In summary, this analysis shows that the major drought and heat events are quite different in their social responses, while the classical, definition-based pathways of meteorological, hydrological and agricultural droughts are very similar. Bridging the gap over time and thus different social structures and systems demonstrates the dynamics of vulnerabilities and resilience.


Long-term drought hazards revisited

The reconstruction of drought indices until 1800 revealed the years between 1855 and 1870, to be the period with driest summers on record in southwestern Germany. The 1865 event occurred on a large scale and has been confirmed by several central-European regional studies with similar temporal resolution investigating droughts in the same timeframe, e.g. for Czech Republic (1805–2012) (Brázdil et al. 2013), the Alpine regions (~ 1800–2012) van der Schrier et al. 2007; Haslinger et al. 2018) and for Ireland (1765–2015) (Noone et al. 2017). Furthermore, Glaser et al. (2017) showed that the heat and the harvest failure of 1865, which resulted in increased prices during the subsequent years, lead to a migration peak from the German Southwest to Northern America.

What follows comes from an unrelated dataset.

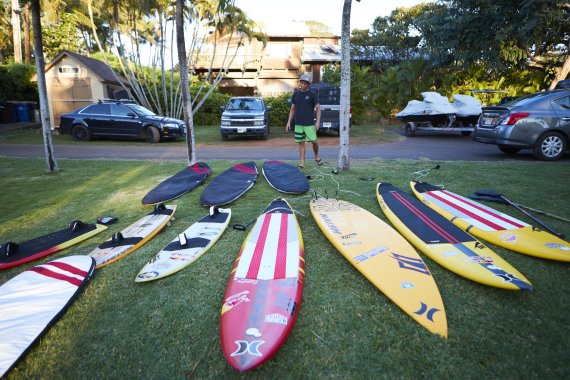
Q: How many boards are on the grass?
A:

On a shorter timescale, the herein identified exceptional summer drought events have also been detected by other authors. Briffa et al. (1994) studied summer moisture variability across Europe between the years 1892 to 1991 based on the PDSI. They found that the summer of 1921 was the most extreme summer in Europe, considering the spatial extent of severe drought conditions. Cook et al. (2015) made the same findings using tree-ring reconstructed summer wetness and dryness over Europe. As early as 1922, Brooks and Gkasspoole (1922) investigated the 1921 drought in Britain and found it to be one of the most extreme droughts that had occurred in Britain since the nineteenth century. The study of van der Schrier et al. (2007) reveals that in some parts of the Alpine region, the winter 1921/1922 belongs to the three driest summers in this region (regarding moisture variability between 1800 and 2003). Haslinger et al. (2018) rank 1921 among the top five droughts on a 12-month accumulation scale. Investigating hydrological drought characteristics, Brázdil et al. (2016) demonstrated that the 1947 drought event was one of the most severe events since 1880s in the Czech lands, which led to a wide range of socio-economic consequences and far-reaching political responses. The European Drought Reference Database (Stagge et al. 2013) then highlights the 1975/76 European drought as a major event during the period of 1958–2009, which could not be confirmed by this investigation on summer droughts. Nevertheless, the 2003 summer drought has been detected as well. Haslinger et al. (2018) ranks 2003 among the top five droughts on a 6-month accumulation scale. Spinoni et al. (2015) investigated macro-regional drought events at global scale with a reference period of 1952–2016. For northern Europe, only the 1959 event and the “2003 heat wave drought” are classified as extreme drought events. According to the State Institute for the Environment, Measurements and Nature Conservation Baden-Württemberg (Landesanstalt für Umwelt, Messungen und Naturschutz Baden-Württemberg 2019), the 2018 extreme drought year with major precipitation deficit over the vegetation period was accompanied by 3 weeks of heat. Nevertheless, the record level of > 40 °C in 2003 was not reached. Due to preceding low reservoirs of 2017, the majority of streams but also groundwater levels felt on low flow.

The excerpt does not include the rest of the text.